*REQUIRED WORK*.
Your answer is the line containing "Q: How many" plus every line after it to the end of the data below, transcribed exactly and with nothing else.

Item enumeration data
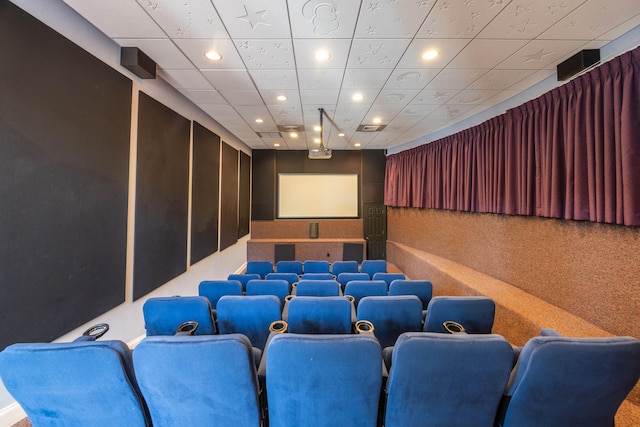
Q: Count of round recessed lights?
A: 13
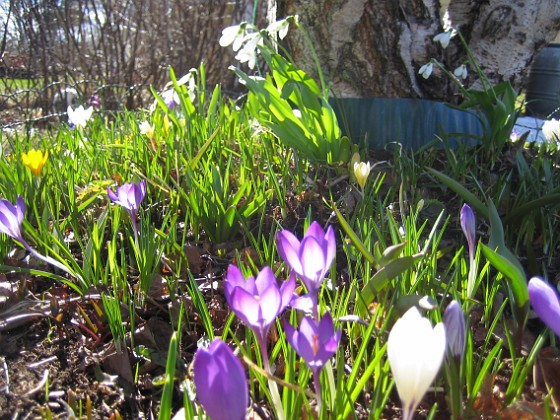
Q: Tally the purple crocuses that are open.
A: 5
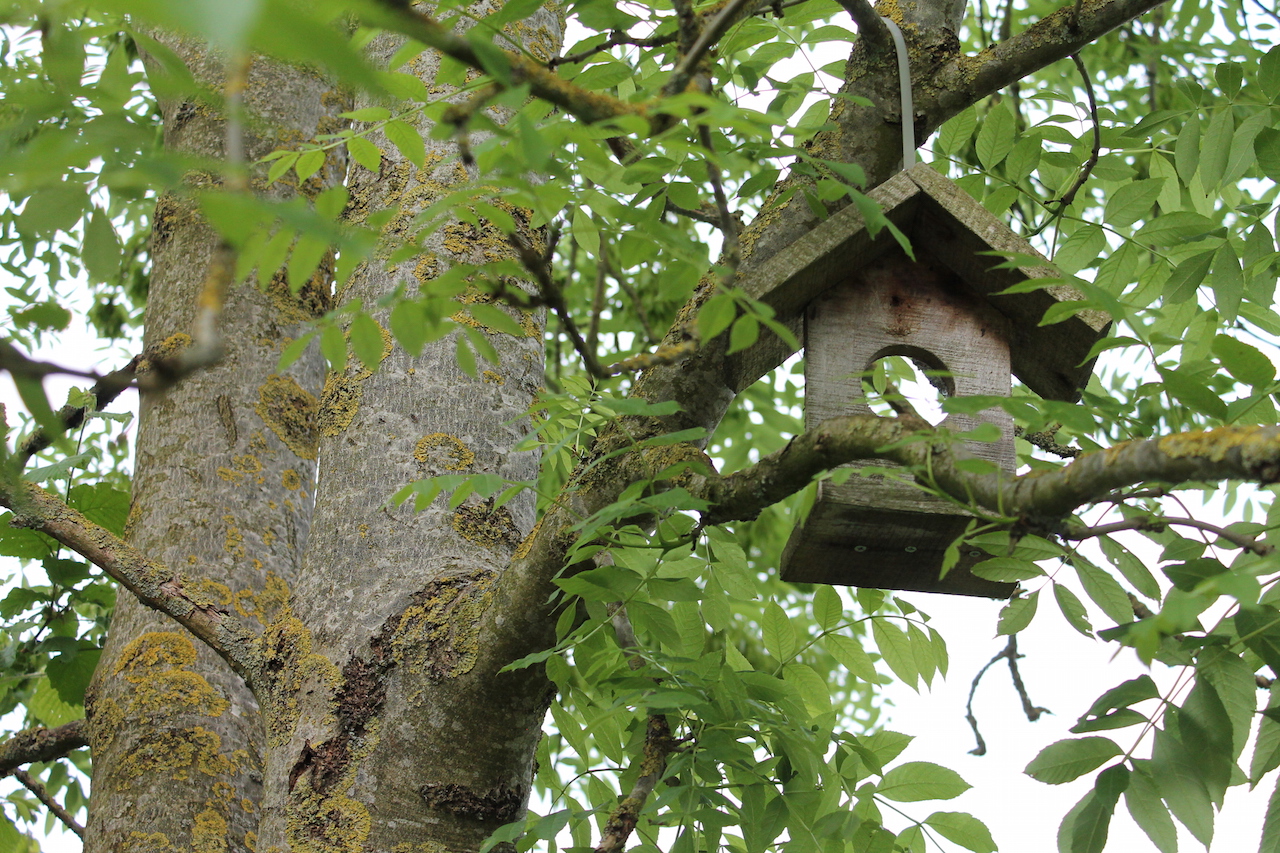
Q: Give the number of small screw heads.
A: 3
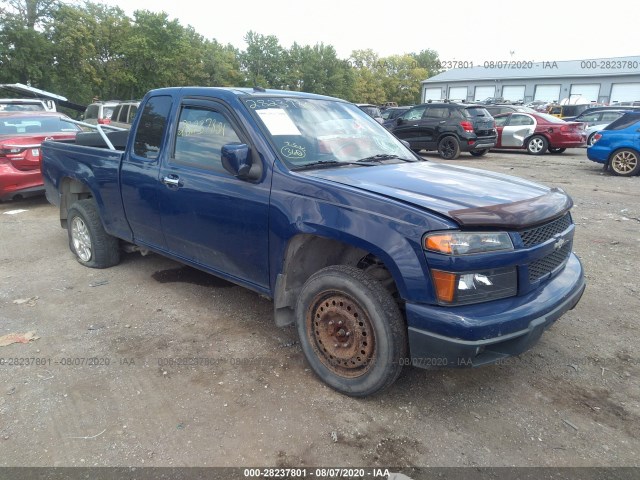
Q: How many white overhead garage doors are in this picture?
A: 7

*SOLUTION FOR THIS TASK*.
Q: How many white overhead garage doors are in this picture?
A: 7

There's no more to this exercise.